Chinese, US officials and experts pledged to work more closely to
boost China's anti-AIDS efforts with the country being warned its
HIV/AIDS epidemic situation is critical.
At
a high-profile conference in Beijing on Friday, they suggested
China and the United States increase exchanges and cooperation in
scientific research and personnel training to help address the
issue of AIDS in China, which was potentially important for the
global fight against the disease.
"China is at a critical time in HIV/AIDS control since the disease
is spreading very rapidly from those with high-risk behaviors to
the common people," Chinese Health Minister Zhang Wenkang told the
Sino-US Conference on Research and Training in AIDS-related
Areas.
Latest statistics from the Ministry of Health suggest that one
million Chinese have been infected by HIV, the AIDS virus, since it
was first detected in China in 1985.
"The infection figure could expand to 10 million by the year 2010
if we fail to take immediate action to control it," Zhang said. "We
now have no time to waste."
Despite great efforts by the Chinese government and the whole
society in the past decade to check the disease, China was still
seriously lagging behind in meeting huge and growing demands for
HIV/AIDS prevention and control, Zhang said.
He
said Sino-US cooperation in AIDS-related areas would enormously
benefit not only the Chinese people, but also global
counter-HIV/AIDS campaigns.
Zhang's remarks were echoed by US ambassador to China Clark T.

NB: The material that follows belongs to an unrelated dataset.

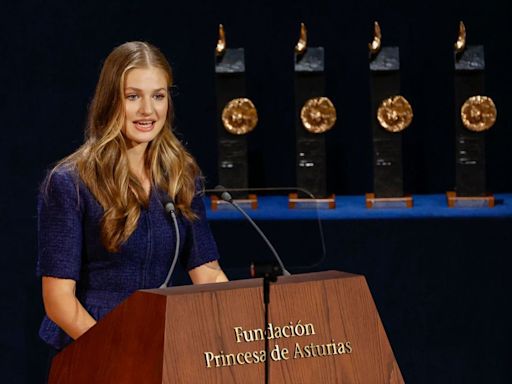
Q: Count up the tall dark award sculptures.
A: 4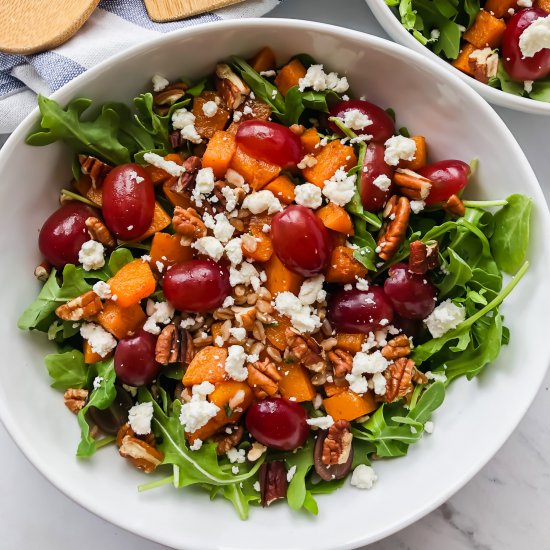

Randt Jr., who said HIV/AIDS was a global problem requiring global
solutions.
The United States and China had a long history of working together
on a broad range of medical issues, and HIV/AIDS had now become an
important area, he said.
Sino-US cooperation against AIDS widened last June as Zhang Wenkang
and his US counterpart, Secretary of Health and Human Services
Tommy Thompson, signed a Memorandum of Understanding in Washington
D.C.
This called for increased collaboration in the development of
effective intervention strategies to prevent HIV transmission.
"It lays the foundation for closer cooperative ties between us,"
Zhang said.
China has also obtained a five-year grant totaling US$14.8 million
to participate in the Comprehensive International Program for
Research on AIDS (CIPRA), initiated and sponsored by the US
National Institute of Health (NIH) to support international
research on practical and affordable methods for preventing and
treating HIV/AIDS.
Undertaken by the Chinese Center for Disease Control and
Prevention, the China CIPRA will focus on studies of
epidemiological and transmission factors of HIV, behavioral
intervention, pathogenesis of the virus, and the clinical study and
development of new AIDS vaccines.
China CIPRA will collaborate with other ongoing NIH-sponsored
HIV/AIDS programs in China, such as the HIV prevention trials
network, HIV vaccine trials network, and international training and
research programs.
(Xinhua News
Agency November 2, 2002)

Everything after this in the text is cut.